Semester of Gradation
Summer 2025
Degree Type
Dissertation
Degree Name
Doctor of Philosophy in Data Science and Analytics
Department
Data Science and Analytics
Committee Chair/First Advisor
Herman E. Ray
Second Advisor
Linh Le
Third Advisor
Xinyan Zhang
Abstract
Recent advancements in deep learning, particularly the development of large language models, have generated substantial interest, yet there remains limited evidence that these technologies consistently fulfill their anticipated potential. While uncertainty quantification has been extensively studied in the context of classification and regression tasks, it is comparatively underdeveloped in generative models, and image captioning models in particular. At present, there is limited consensus regarding appropriate methodologies for quantifying uncertainty in these systems.

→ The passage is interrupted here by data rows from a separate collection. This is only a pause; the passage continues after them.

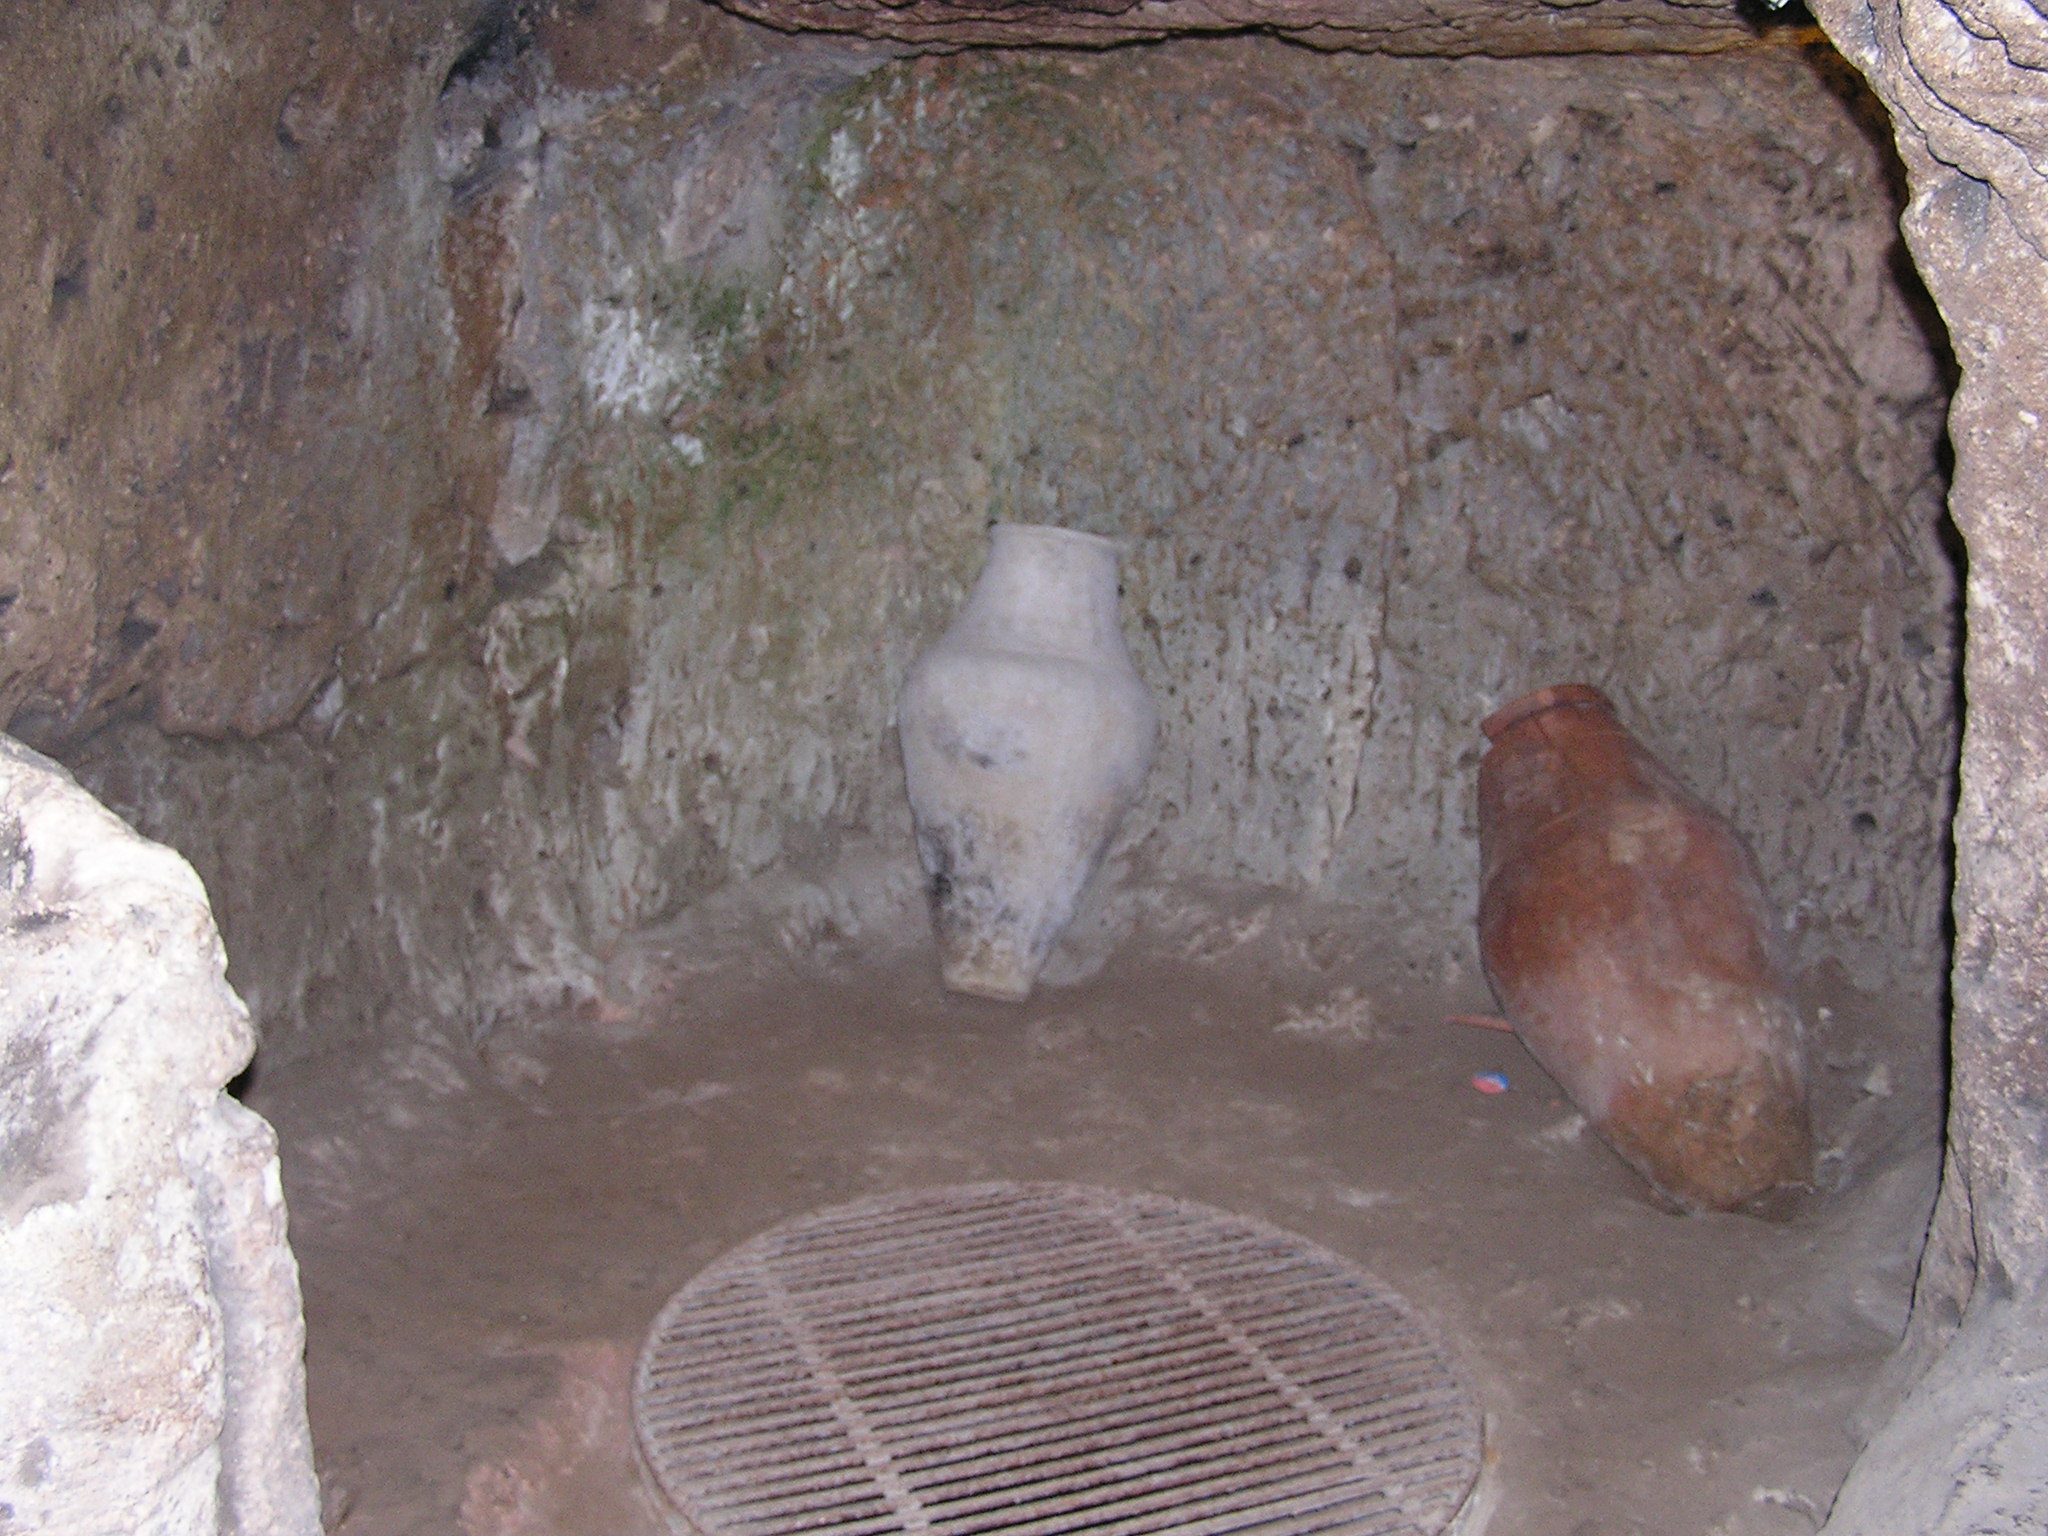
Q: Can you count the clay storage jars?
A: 2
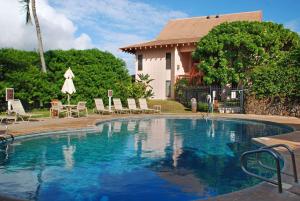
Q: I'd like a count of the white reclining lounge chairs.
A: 5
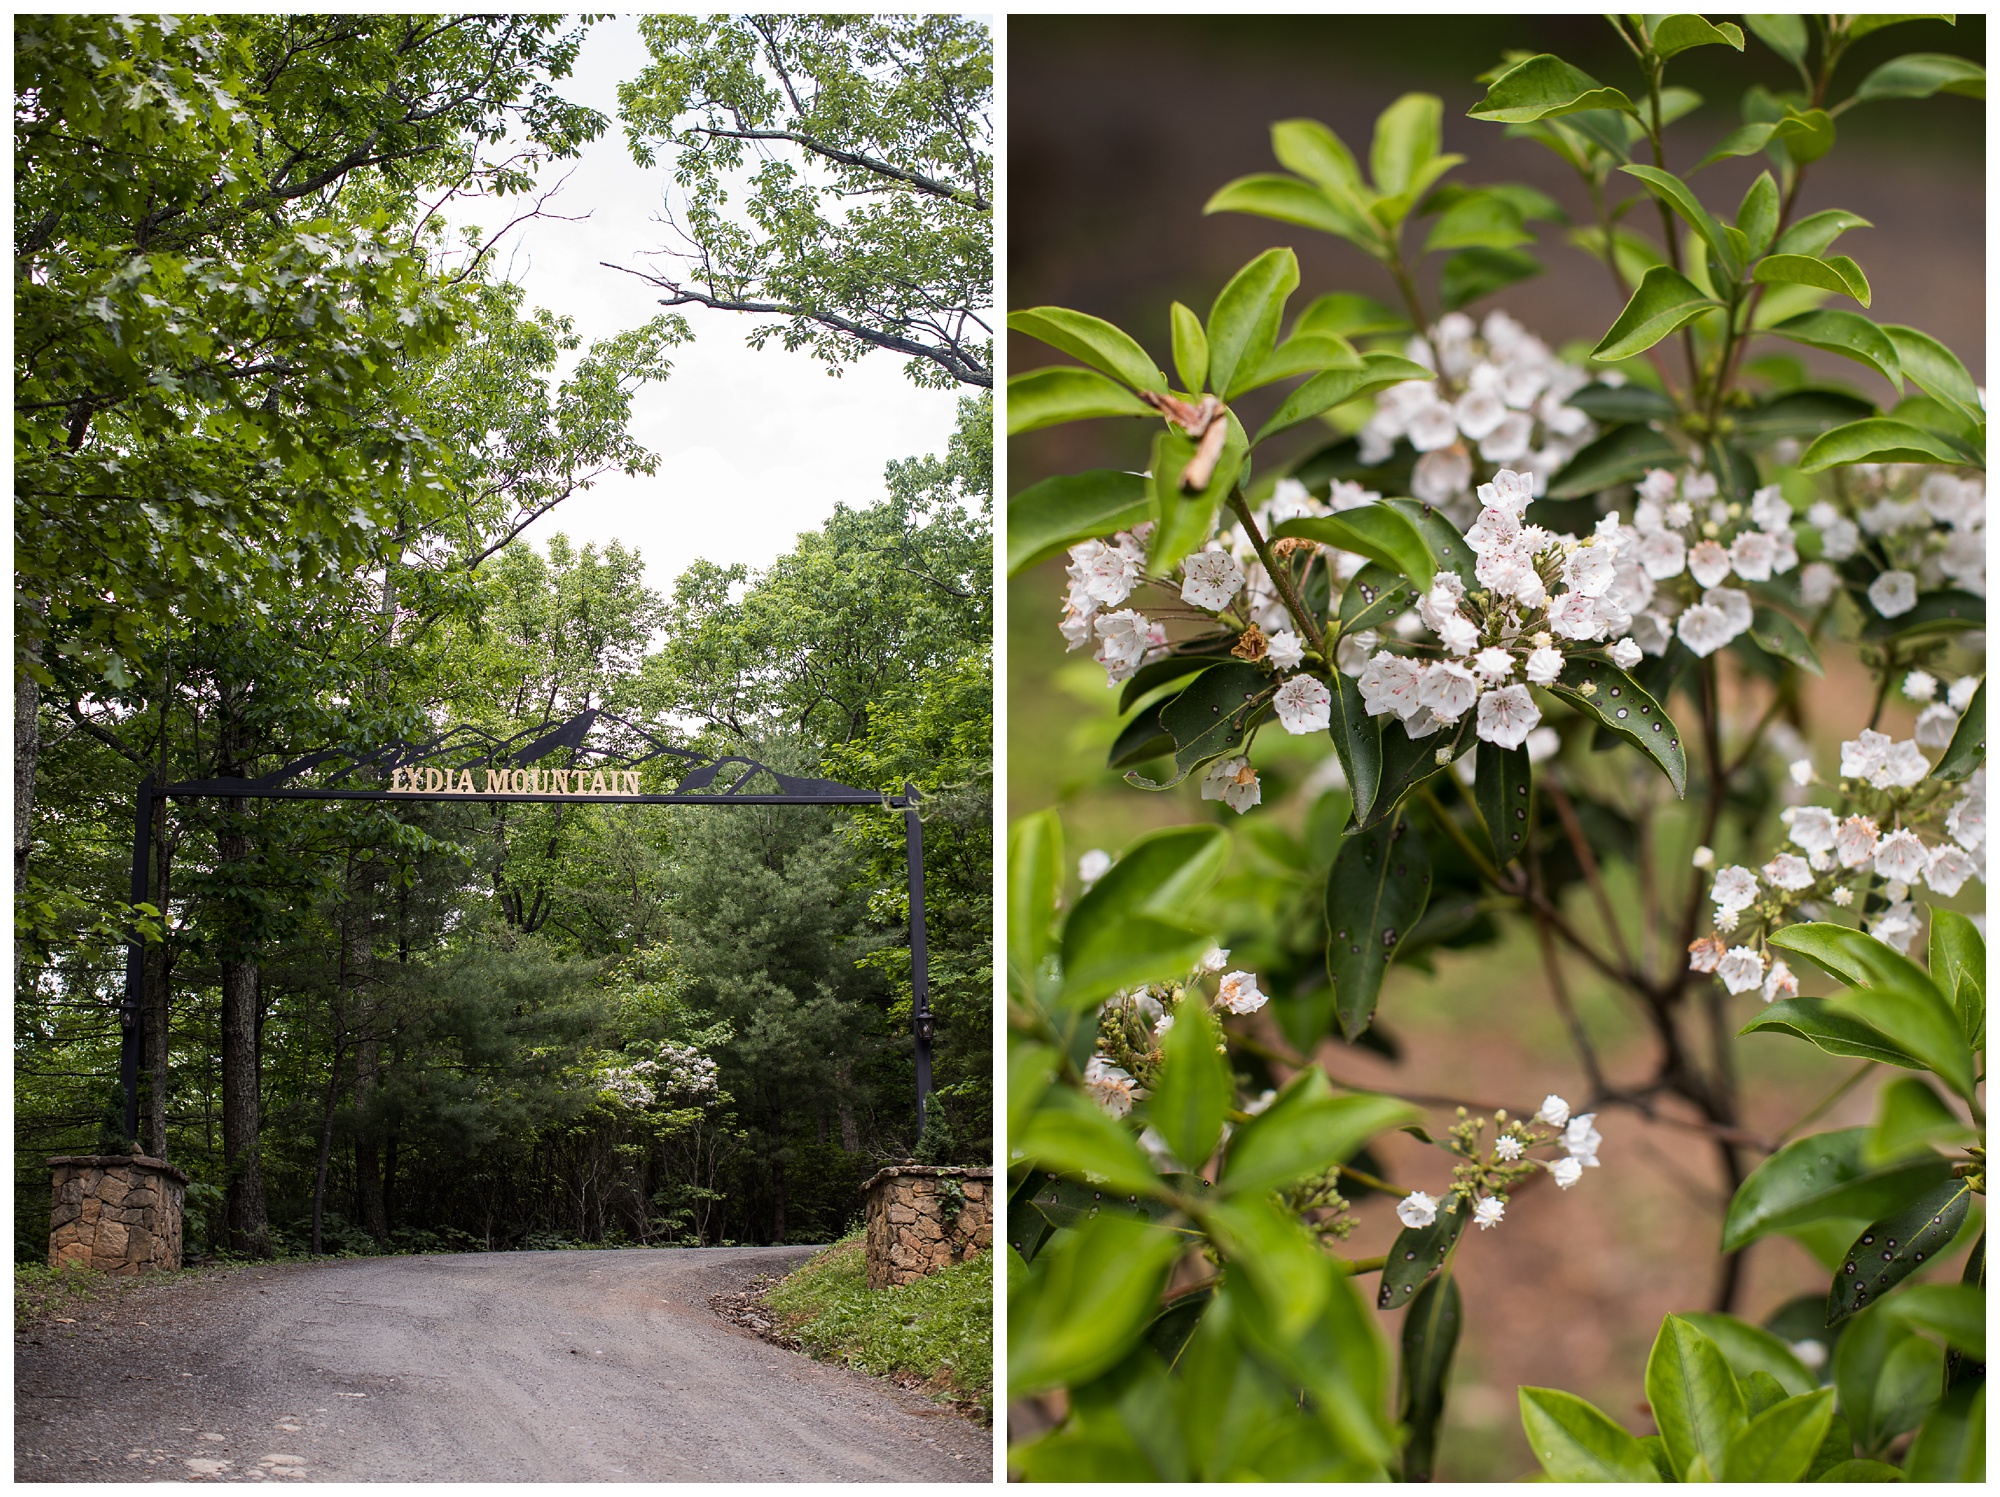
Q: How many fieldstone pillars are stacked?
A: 2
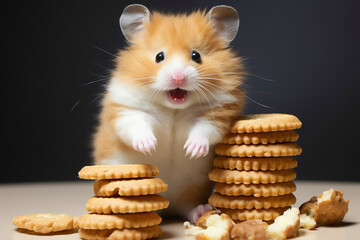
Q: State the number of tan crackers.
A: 14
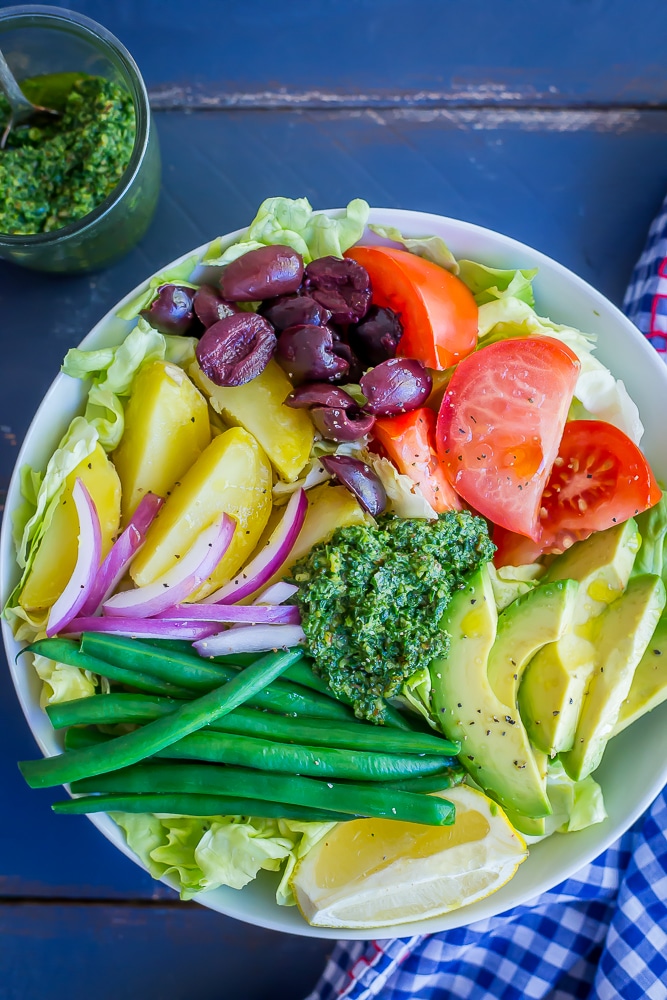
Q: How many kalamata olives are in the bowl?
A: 12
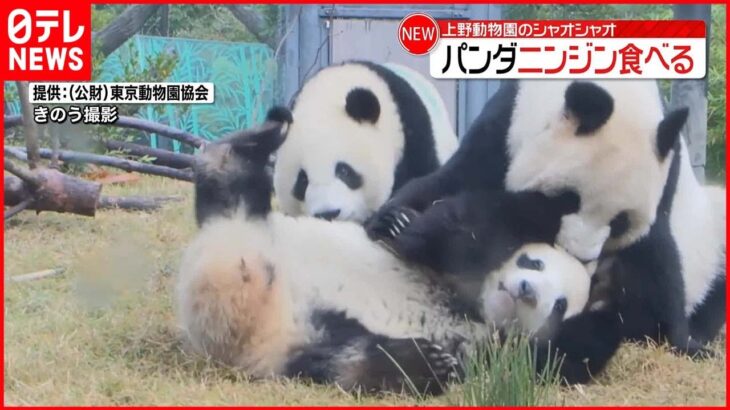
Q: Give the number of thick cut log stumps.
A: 1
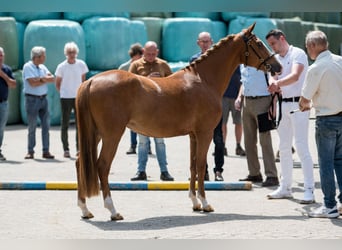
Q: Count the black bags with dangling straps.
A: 1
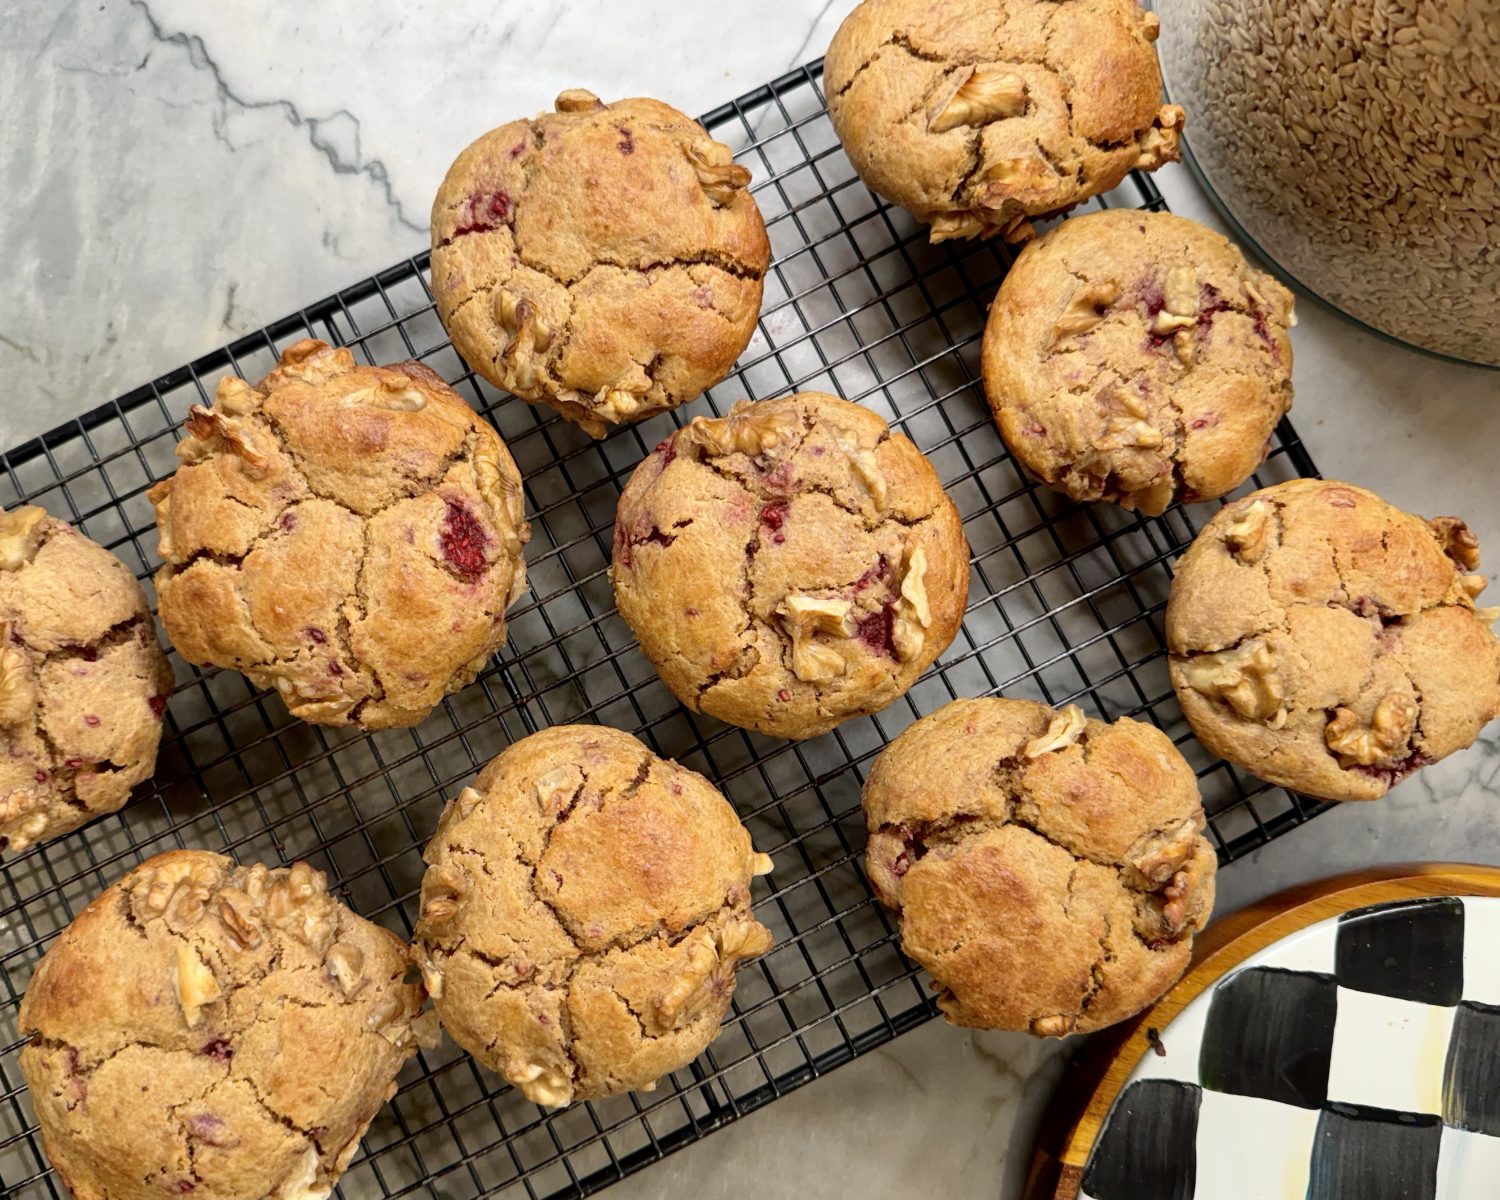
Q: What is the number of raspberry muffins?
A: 10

This research examines existing uncertainty quantification approaches and evaluates their suitability for image captioning models. The findings indicate that current methods are generally inadequate for the generative setting, owing to the conditional and recursive nature of language generation. To address this gap, we conduct experiments involving the generation of structured captions and developed a distributional framework to quantify uncertainty based on the predicted probabilities associated with generated tokens. We find the distributional method works for a limited number of tokens generated. Subsequently, the investigation extends to unstructured captions, wherein we introduce a method for constructing prediction sets around parts of speech, thereby providing a specified level of confidence that the true value resides within the set. These prediction sets can be utilized to score captions, facilitating the identification of captions that warrant further review. This approach not only enables the quantification of uncertainty in generated text captions but also supports the formation of word sets that are most relevant to the image.